You can use different `.env` files for different environments:

```python
import os
from dotenv import load_dotenv

# Load environment-specific configuration
env = os.getenv('APP_ENV', 'development')

if env == 'production':
    load_dotenv('.env.production')
elif env == 'staging':
    load_dotenv('.env.staging')
else:
    load_dotenv('.env.development')

from aiecs.tools.statistics.data_profiler_tool import DataProfilerTool
data_profiler = DataProfilerTool()
```

**Example `.env.production`:**
```bash
# Production settings - optimized for comprehensive analysis
DATA_PROFILER_DEFAULT_PROFILE_LEVEL=comprehensive
DATA_PROFILER_OUTLIER_STD_THRESHOLD=2.5
DATA_PROFILER_CORRELATION_THRESHOLD=0.8
DATA_PROFILER_MISSING_THRESHOLD=0.3
DATA_PROFILER_ENABLE_VISUALIZATIONS=true
DATA_PROFILER_MAX_UNIQUE_VALUES_CATEGORICAL=100
```

**Example `.env.development`:**
```bash
# Development settings - optimized for testing and debugging
DATA_PROFILER_DEFAULT_PROFILE_LEVEL=basic
DATA_PROFILER_OUTLIER_STD_THRESHOLD=3.0
DATA_PROFILER_CORRELATION_THRESHOLD=0.7
DATA_PROFILER_MISSING_THRESHOLD=0.5
DATA_PROFILER_ENABLE_VISUALIZATIONS=false
DATA_PROFILER_MAX_UNIQUE_VALUES_CATEGORICAL=20
```

### Best Practices for .env Files

1. **Never commit .env files to version control** - Add `.env` to your `.gitignore`:
   ```gitignore
   # .gitignore
   .env
   .env.local
   .env.*.local
   .env.production
   .env.staging
   ```

2. **Provide a template** - Create `.env.example` with documented dummy values:
   ```bash
   # .env.example
   # Data Profiler Tool Configuration
   
   # Default profiling depth level
   DATA_PROFILER_DEFAULT_PROFILE_LEVEL=standard
   
   # Standard deviation threshold for outlier detection
   DATA_PROFILER_OUTLIER_STD_THRESHOLD=3.0
   
   # Correlation threshold for identifying strong relationships
   DATA_PROFILER_CORRELATION_THRESHOLD=0.7
   
   # Missing value threshold for quality assessment
   DATA_PROFILER_MISSING_THRESHOLD=0.5
   
   # Whether to enable visualization generation
   DATA_PROFILER_ENABLE_VISUALIZATIONS=true
   
   # Maximum unique values for categorical analysis
   DATA_PROFILER_MAX_UNIQUE_VALUES_CATEGORICAL=50
   ```

3. **Document your variables** - Add comments explaining each setting

4. **Use load_dotenv() early** - Call it at the very top of your entry point, before any aiecs imports

5. **Format values correctly**:
   - Strings: Plain text: `standard`, `comprehensive`, `basic`
   - Floats: Decimal numbers: `3.0`, `0.7`, `0.5`
   - Integers: Plain numbers: `50`, `100`
   - Booleans: `true` or `false`

## Configuration Options

### 1. Default Profile Level

**Environment Variable:** `DATA_PROFILER_DEFAULT_PROFILE_LEVEL`

**Type:** String

**Default:** `"standard"`

**Description:** Default profiling depth level when no specific level is specified. This determines the comprehensiveness of the data profiling analysis.

**Supported Levels:**
- `basic` - Basic statistical summaries and simple quality checks
- `standard` - Standard profiling with quality assessment (default)
- `comprehensive` - Comprehensive analysis with detailed patterns
- `deep` - Deep analysis with advanced statistical methods

**Example:**
```bash
export DATA_PROFILER_DEFAULT_PROFILE_LEVEL=comprehensive
```

**Level Note:** Higher levels provide more detail but take longer to process.

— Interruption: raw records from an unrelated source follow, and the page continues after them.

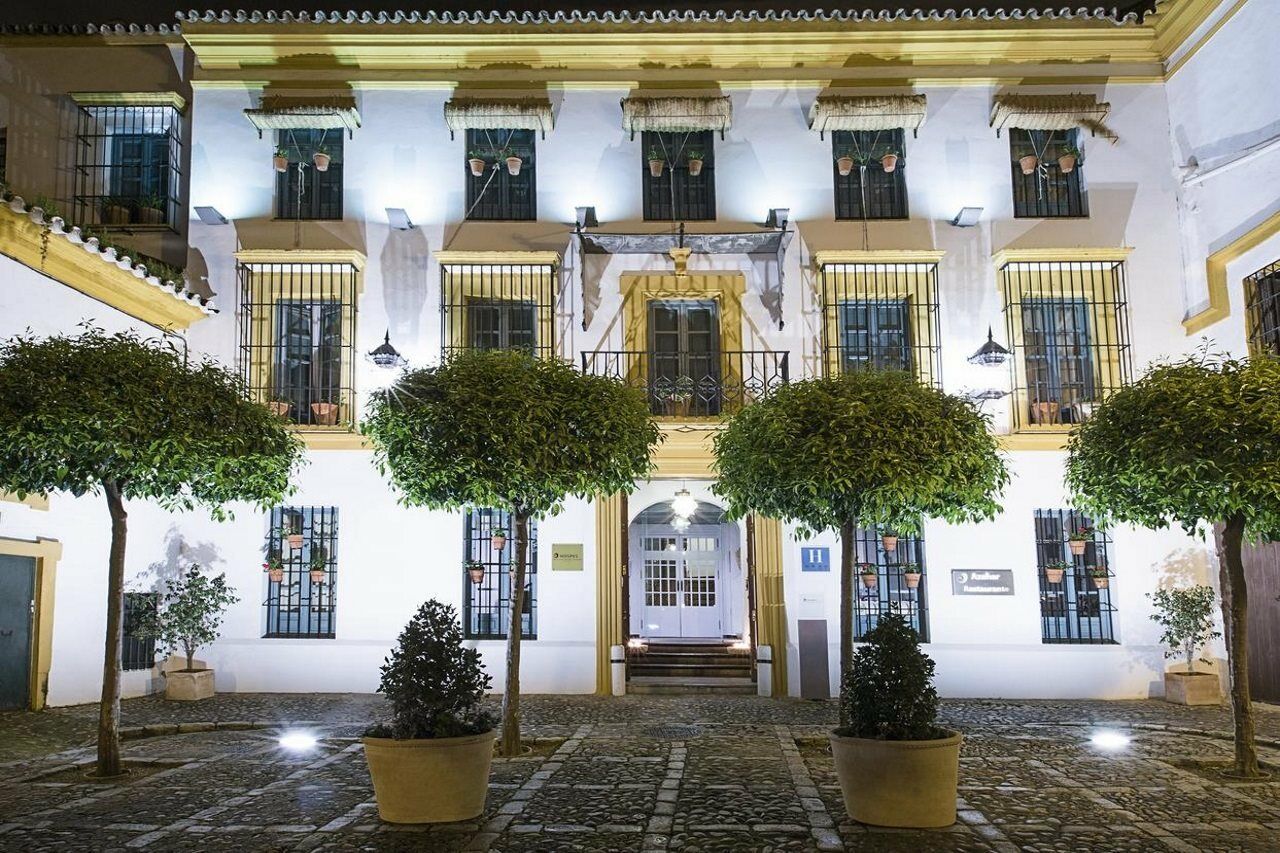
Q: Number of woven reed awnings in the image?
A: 5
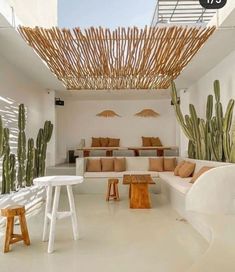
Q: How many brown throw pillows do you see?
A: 13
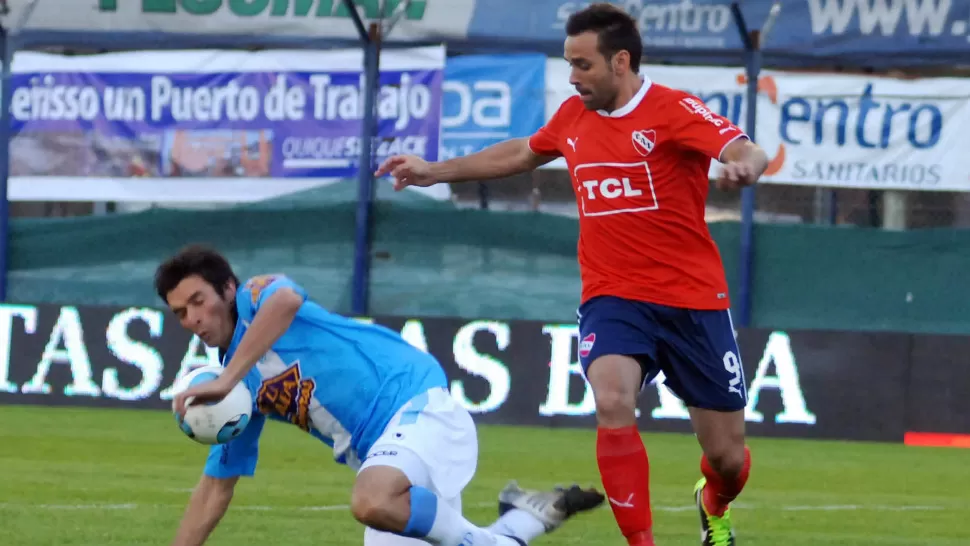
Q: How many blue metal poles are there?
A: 3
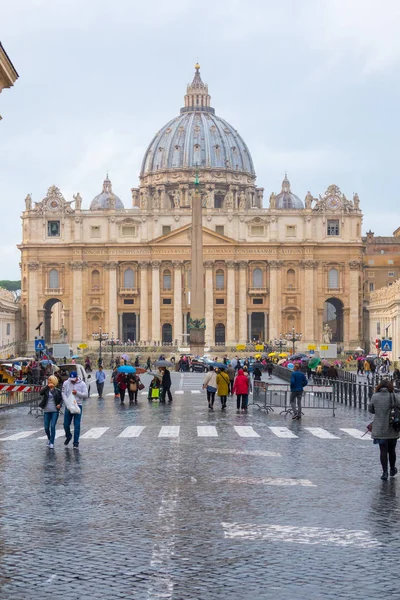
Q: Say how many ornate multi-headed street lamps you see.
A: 4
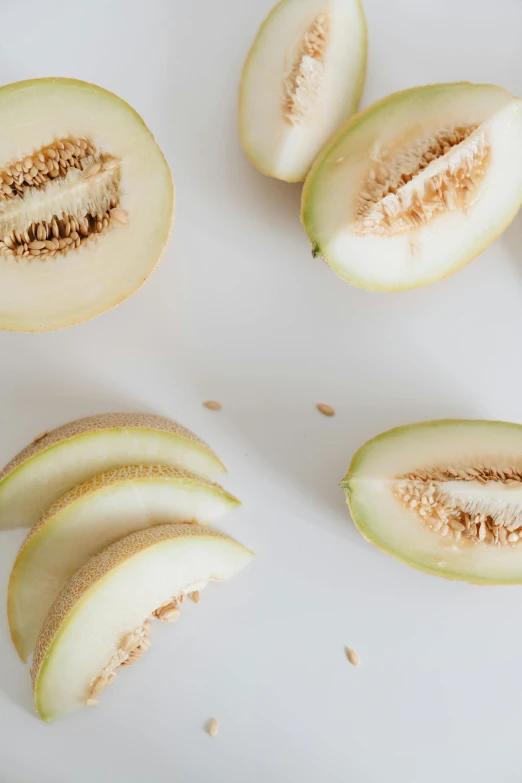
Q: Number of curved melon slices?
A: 3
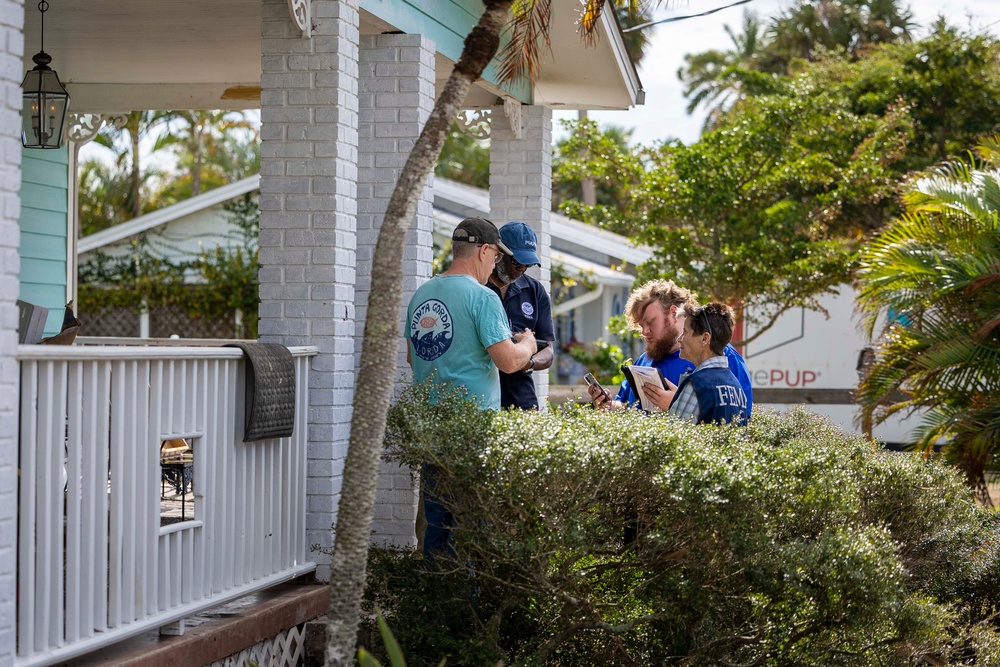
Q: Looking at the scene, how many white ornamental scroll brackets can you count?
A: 4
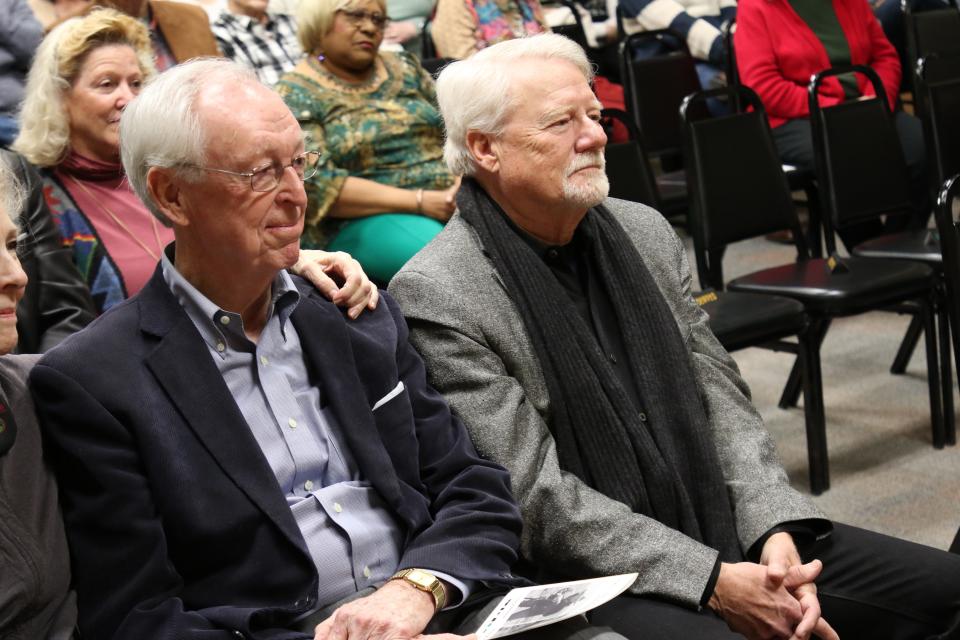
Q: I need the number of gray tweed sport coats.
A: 1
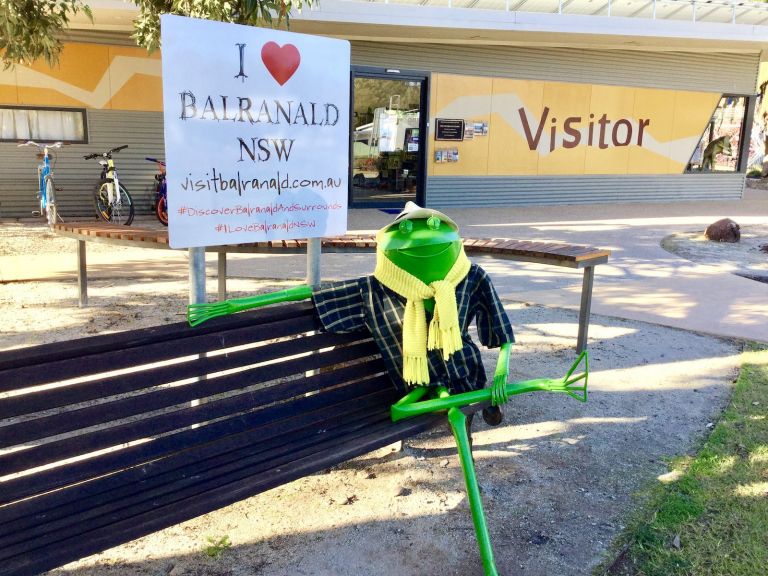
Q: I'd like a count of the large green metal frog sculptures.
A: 1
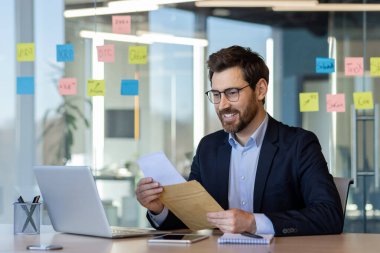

### 2. Outlier STD Threshold

**Environment Variable:** `DATA_PROFILER_OUTLIER_STD_THRESHOLD`

**Type:** Float

**Default:** `3.0`

**Description:** Standard deviation threshold for outlier detection. Values beyond this threshold are considered outliers using the Z-score method.

**Common Values:**
- `2.0` - Strict outlier detection (more outliers detected)
- `2.5` - Moderate outlier detection
- `3.0` - Standard outlier detection (default)
- `3.5` - Lenient outlier detection (fewer outliers detected)

**Example:**
```bash
export DATA_PROFILER_OUTLIER_STD_THRESHOLD=2.5
```

**Threshold Note:** Lower values detect more outliers, higher values are more lenient.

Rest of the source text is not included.